A. L. Kaeppler salienta o valor dessa peça chamando a atenção à sua antiguidade. Segundo a sua suposição, o rei havaiano e a rainha Kamamalu a teriam oferecido ao imperador brasileiro por não mais dela fazerem uso, uma vez que já estavam acostumados aos trajes europeus.

"Unlike the Starbuck and British Museum capes which were possibly recently made, the Brazil cloak appears to have been an old one - perhaps undesired by Liholiho because of its style. Liholiho, having grown up with European clothes, must have found that its straight neckline was both uncomfortable and awkward. If any of his cloaks were expendable surely it was this. Indeed, it is probable that Liholiho didn't like wearing cloaks at all for at an entertainment for 'Their Sandwich Majesties' on May 31st the Quenn was dressed in a combination of European and native attire. His Majesty was dressed after the European fashion, while the Treasurer alone was dressed in the full costume of his country, with a large staff, etc.'" (loc.cit.)

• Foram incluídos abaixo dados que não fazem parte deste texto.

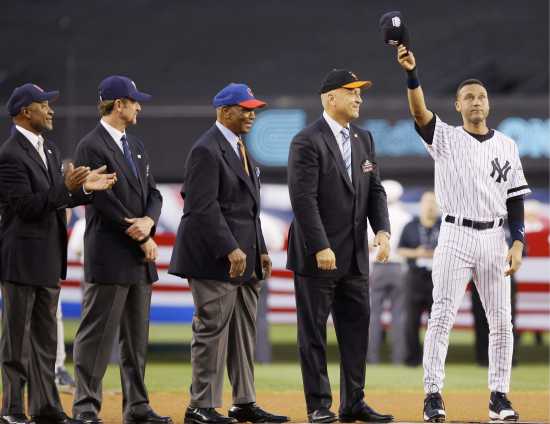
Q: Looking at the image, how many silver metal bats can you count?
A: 0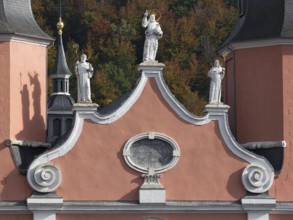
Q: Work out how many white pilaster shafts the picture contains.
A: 2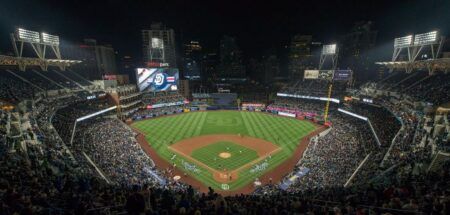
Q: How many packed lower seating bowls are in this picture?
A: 2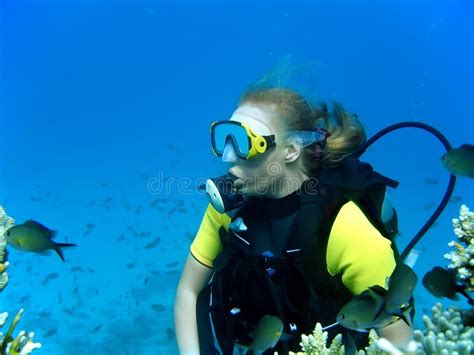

Sob a perspectiva de processos de mudança cultural

A suposição de que o rei havaiano teria presenteado o imperador brasileiro com um precioso objeto antigo por já não mais agradá-lo ou ser incômodo, necessitaria, porém, ser relativada. Esse ato, que foi de homenagem a um imperador e que servia à representação de uma nação, não poderia ter sido apenas o da entrega de um objeto velho, não mais apreciado no seu valor.

O interesse de Kamehameha II e Kamamalu pela moda ocidental e pela elegância segundo normas internacionais necessitaria antes ser considerado sob a perspectiva do processo de transformações culturais e de identidade por que passava o Havaí - e o Brasil - na época.

A orientação segundo os mais atuais preceitos da moda correspondia ao intuito dos viajantes em mostrar no Exterior o grau de civilização e cultivo já alcançado pelo novo Havaí, ou seja, vinha de encontro a uma necessidade de representação e aceitação do país e servia ao desejo de estabelecimento de contatos sociais com círculos dirigentes de outras nações. Esse intuito não poderia ter sido alcançado se os havaianos se mostrassem com roupas do quotidiano ou de forma que pudesse ser associada com aquela de povos não civilizados.

A entrega do manto a Pedro I° deve ser, assim, vista como ato consciente de se fazer um presente à altura da dignidade imperial através de uma antiguidade de alto significado simbólico.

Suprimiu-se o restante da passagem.